--- START ---
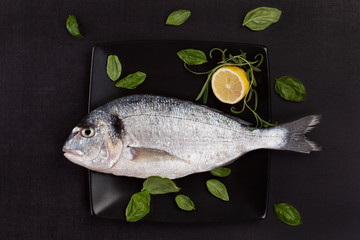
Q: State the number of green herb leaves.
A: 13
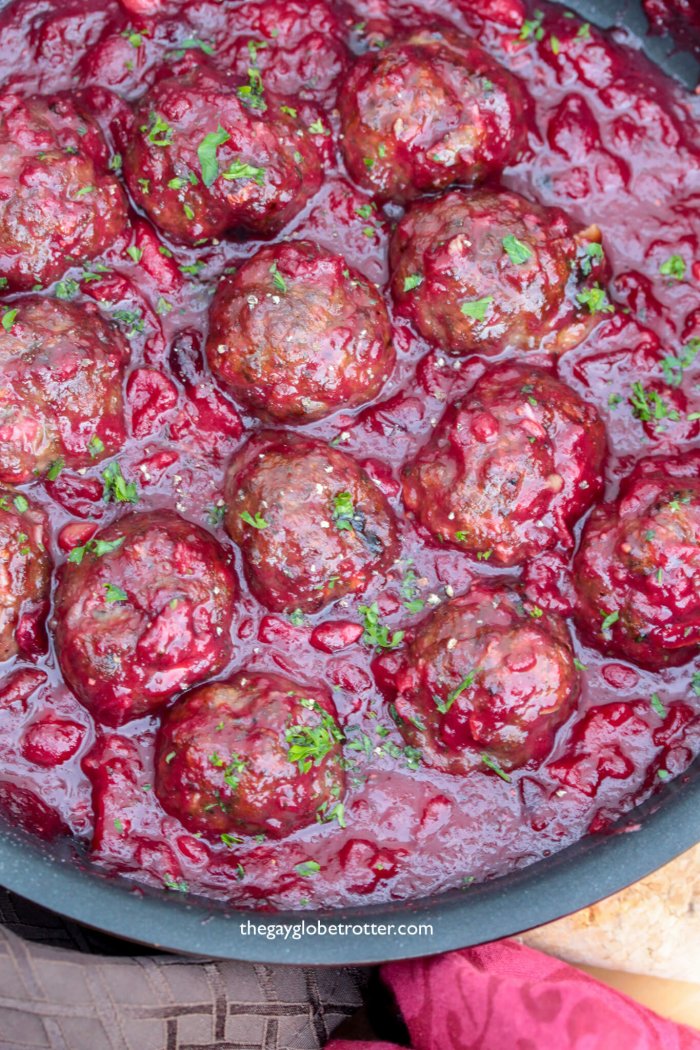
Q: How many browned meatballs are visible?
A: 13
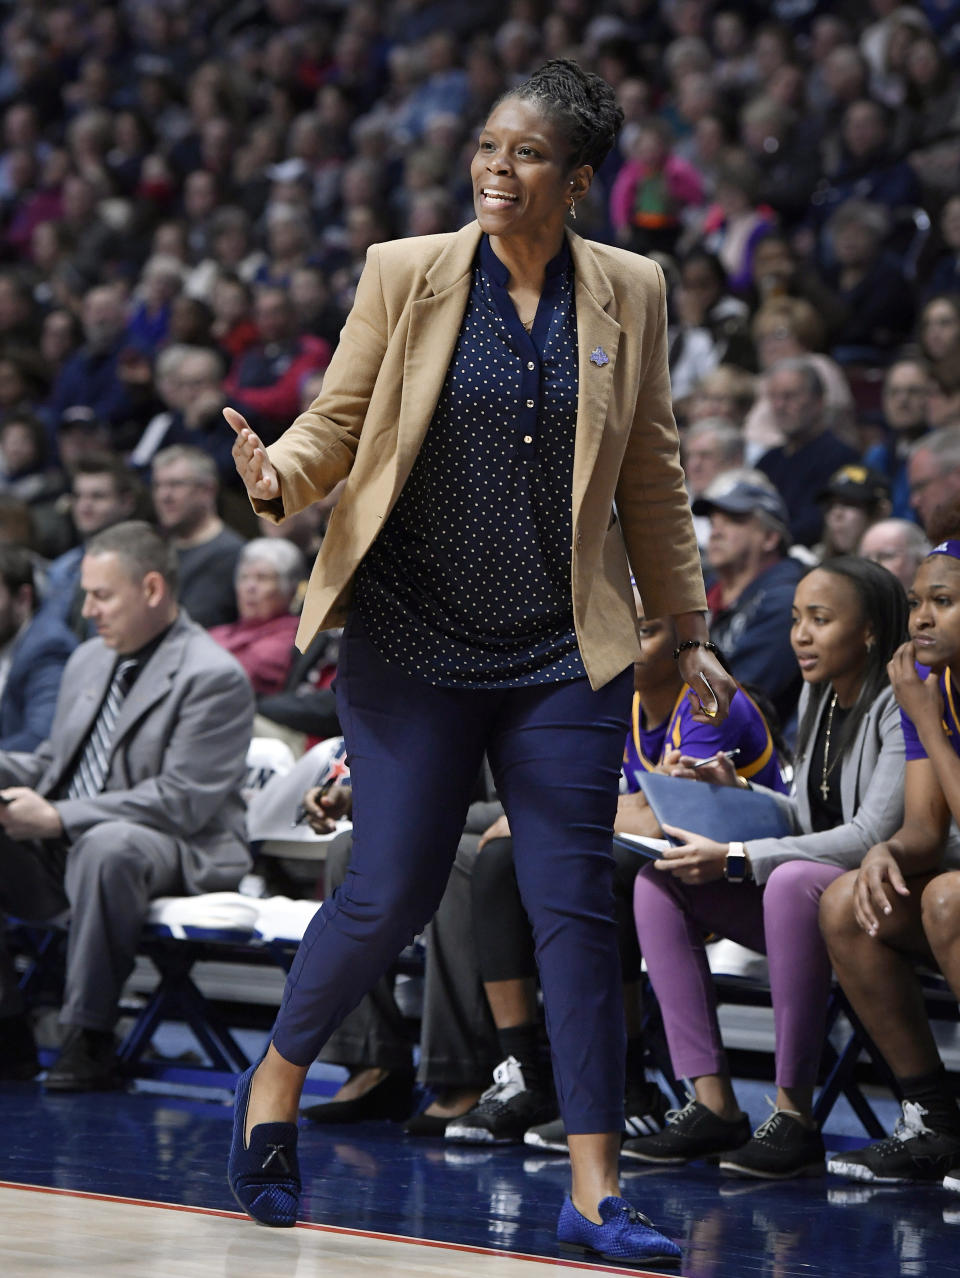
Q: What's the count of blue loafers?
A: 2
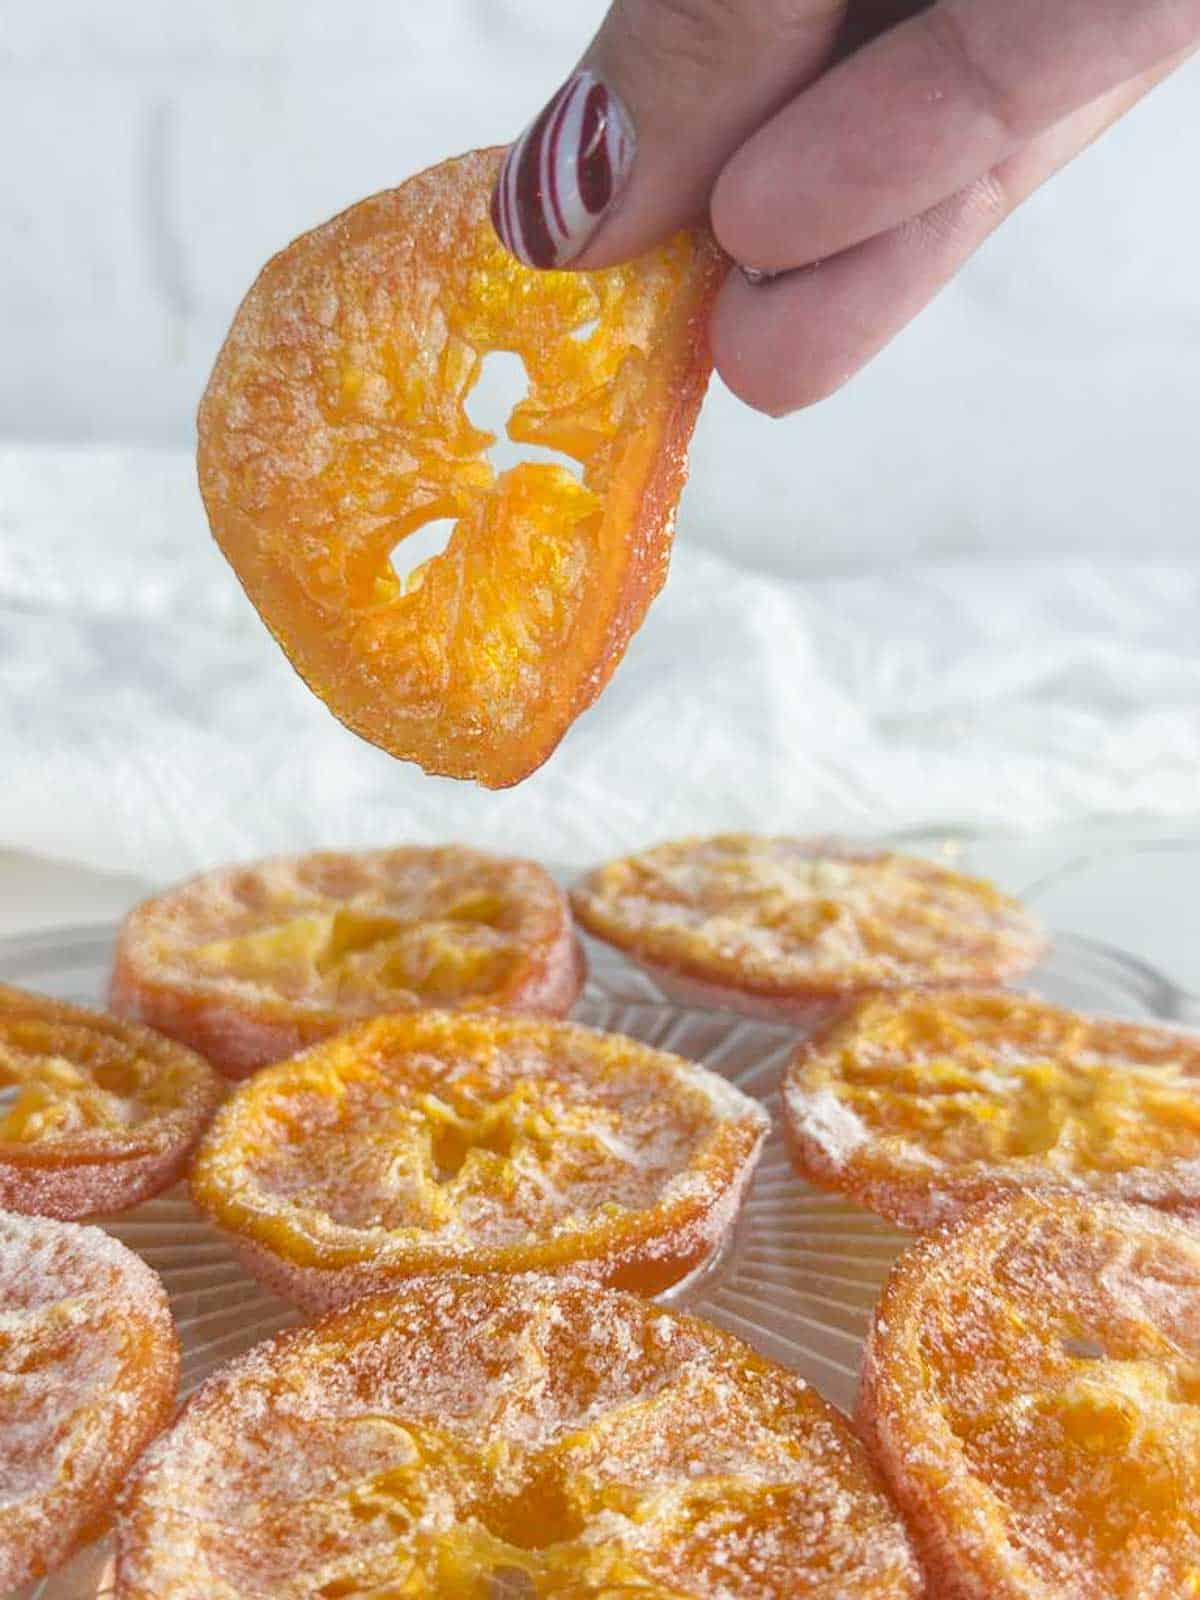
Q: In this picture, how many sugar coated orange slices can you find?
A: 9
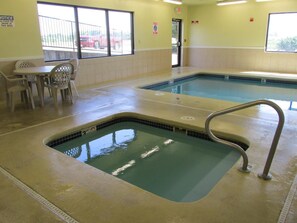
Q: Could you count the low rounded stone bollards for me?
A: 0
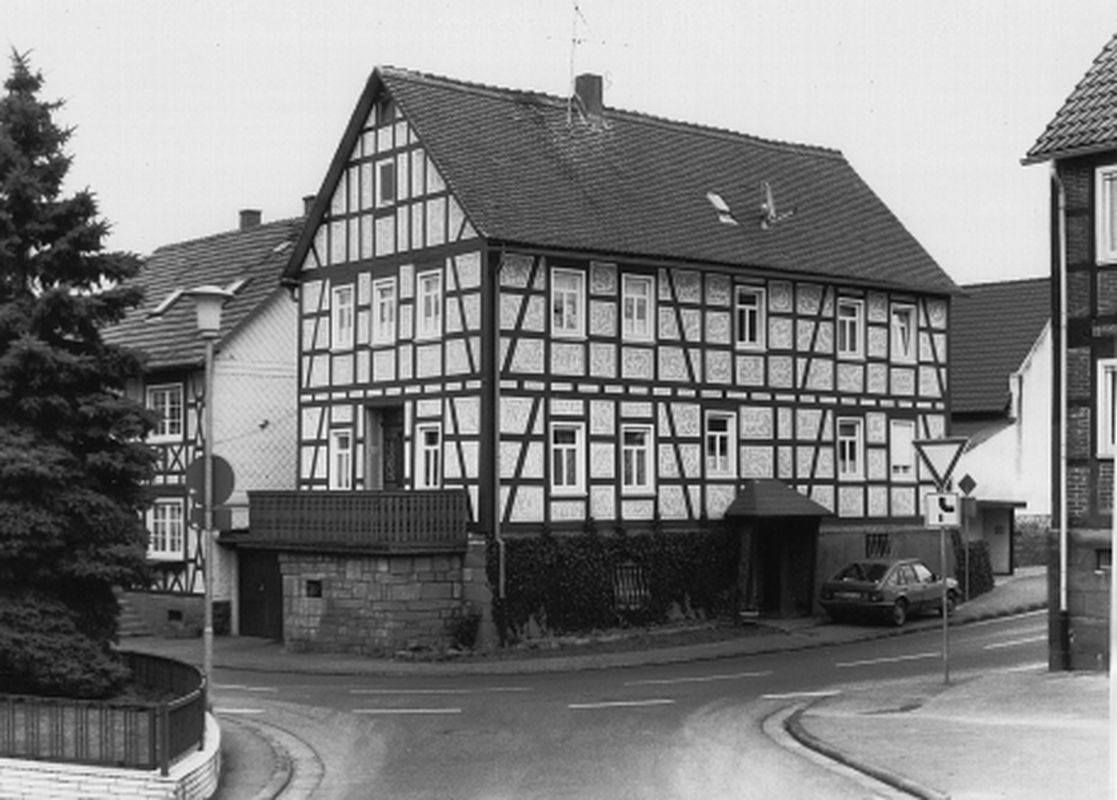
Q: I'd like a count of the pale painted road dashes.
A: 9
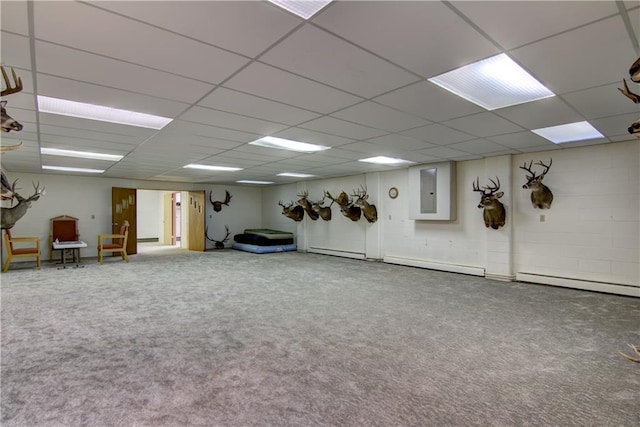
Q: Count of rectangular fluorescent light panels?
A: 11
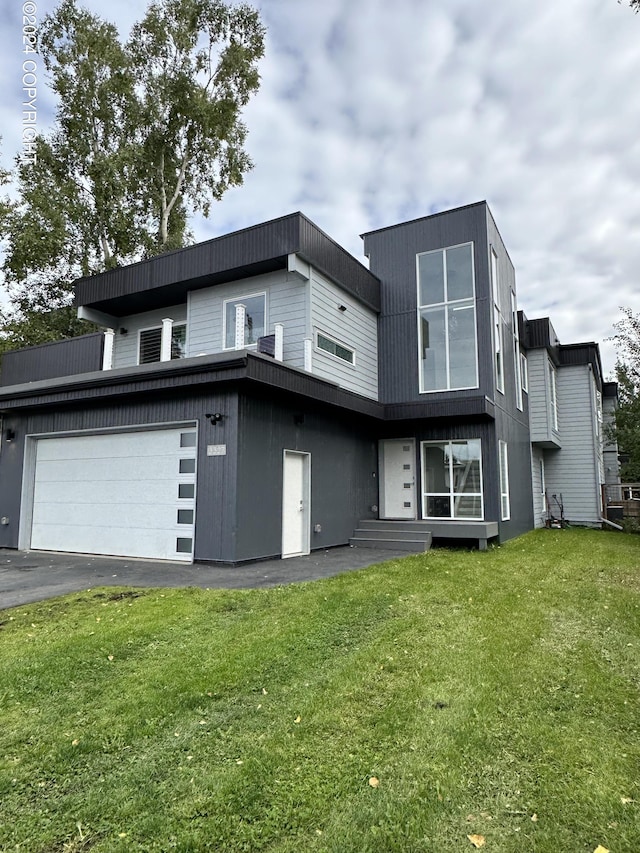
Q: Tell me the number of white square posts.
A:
--- END ---
(Task item):
When a line in the data holds the word "many", show that line.

(Solution to this task):
Q: How many browned meatballs are visible?
Q: In this picture, how many sugar coated orange slices can you find?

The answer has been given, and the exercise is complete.